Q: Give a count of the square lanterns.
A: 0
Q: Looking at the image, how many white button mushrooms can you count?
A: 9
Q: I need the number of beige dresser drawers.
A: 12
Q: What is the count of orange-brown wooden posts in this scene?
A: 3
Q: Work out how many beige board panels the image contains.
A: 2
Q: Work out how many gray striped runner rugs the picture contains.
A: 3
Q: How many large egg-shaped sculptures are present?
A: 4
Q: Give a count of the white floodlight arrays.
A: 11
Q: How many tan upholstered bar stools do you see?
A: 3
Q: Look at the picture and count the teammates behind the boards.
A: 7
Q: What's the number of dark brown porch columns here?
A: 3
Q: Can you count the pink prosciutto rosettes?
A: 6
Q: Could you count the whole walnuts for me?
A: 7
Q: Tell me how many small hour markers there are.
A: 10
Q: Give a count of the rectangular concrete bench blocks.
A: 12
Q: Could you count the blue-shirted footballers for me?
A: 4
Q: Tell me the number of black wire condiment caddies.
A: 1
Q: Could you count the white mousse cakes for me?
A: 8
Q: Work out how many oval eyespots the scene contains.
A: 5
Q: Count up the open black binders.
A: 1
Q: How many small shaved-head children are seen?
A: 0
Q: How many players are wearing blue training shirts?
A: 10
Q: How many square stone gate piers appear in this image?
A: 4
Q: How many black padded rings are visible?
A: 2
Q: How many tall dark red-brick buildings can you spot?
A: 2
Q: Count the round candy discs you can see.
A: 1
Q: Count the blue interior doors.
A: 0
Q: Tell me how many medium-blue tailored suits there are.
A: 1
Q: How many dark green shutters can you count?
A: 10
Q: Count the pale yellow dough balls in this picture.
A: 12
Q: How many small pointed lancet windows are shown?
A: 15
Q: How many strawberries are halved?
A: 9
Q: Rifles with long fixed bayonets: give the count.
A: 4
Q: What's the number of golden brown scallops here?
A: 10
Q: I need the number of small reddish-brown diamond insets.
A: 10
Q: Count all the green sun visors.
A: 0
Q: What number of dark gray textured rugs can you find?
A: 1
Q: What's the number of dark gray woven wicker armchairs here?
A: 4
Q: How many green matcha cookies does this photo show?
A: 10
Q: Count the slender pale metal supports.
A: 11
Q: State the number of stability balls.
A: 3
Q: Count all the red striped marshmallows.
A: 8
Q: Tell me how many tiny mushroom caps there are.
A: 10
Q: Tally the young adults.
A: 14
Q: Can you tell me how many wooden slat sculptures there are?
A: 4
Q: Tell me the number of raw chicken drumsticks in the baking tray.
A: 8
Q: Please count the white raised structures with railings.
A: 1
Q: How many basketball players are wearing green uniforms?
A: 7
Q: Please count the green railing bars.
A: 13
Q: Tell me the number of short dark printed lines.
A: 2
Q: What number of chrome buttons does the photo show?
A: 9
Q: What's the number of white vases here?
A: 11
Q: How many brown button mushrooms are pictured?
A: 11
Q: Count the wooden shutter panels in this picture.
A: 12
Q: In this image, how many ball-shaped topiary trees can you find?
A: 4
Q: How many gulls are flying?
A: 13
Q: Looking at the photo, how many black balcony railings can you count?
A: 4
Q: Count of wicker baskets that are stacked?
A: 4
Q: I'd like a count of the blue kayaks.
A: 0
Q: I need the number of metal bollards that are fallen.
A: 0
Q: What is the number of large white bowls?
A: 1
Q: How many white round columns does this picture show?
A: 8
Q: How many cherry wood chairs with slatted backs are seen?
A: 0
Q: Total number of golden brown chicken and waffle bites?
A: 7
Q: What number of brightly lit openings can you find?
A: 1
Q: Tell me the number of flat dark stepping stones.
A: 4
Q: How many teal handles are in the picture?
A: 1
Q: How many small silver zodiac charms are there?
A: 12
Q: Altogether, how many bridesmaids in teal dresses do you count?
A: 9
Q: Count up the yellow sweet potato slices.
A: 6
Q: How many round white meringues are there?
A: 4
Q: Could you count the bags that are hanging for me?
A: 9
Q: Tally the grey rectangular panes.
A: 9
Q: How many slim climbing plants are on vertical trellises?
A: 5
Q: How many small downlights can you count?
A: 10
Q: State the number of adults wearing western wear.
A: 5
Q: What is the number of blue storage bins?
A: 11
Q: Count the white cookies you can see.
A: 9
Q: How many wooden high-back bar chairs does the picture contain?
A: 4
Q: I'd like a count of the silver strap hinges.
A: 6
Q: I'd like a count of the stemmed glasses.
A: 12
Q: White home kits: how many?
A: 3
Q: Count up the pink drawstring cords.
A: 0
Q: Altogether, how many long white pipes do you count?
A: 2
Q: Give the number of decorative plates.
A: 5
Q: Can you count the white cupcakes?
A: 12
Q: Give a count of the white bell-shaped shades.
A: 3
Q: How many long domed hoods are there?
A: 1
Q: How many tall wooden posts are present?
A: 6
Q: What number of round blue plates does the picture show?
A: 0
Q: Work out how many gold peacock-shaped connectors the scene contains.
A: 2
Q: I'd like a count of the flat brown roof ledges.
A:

§ TO DO
Check each line above for "dark" and return the ones that have it.

§ RESPONSE AREA
Q: What's the number of dark brown porch columns here?
Q: How many tall dark red-brick buildings can you spot?
Q: How many dark green shutters can you count?
Q: What number of dark gray textured rugs can you find?
Q: What's the number of dark gray woven wicker armchairs here?
Q: Tell me the number of short dark printed lines.
Q: Tell me the number of flat dark stepping stones.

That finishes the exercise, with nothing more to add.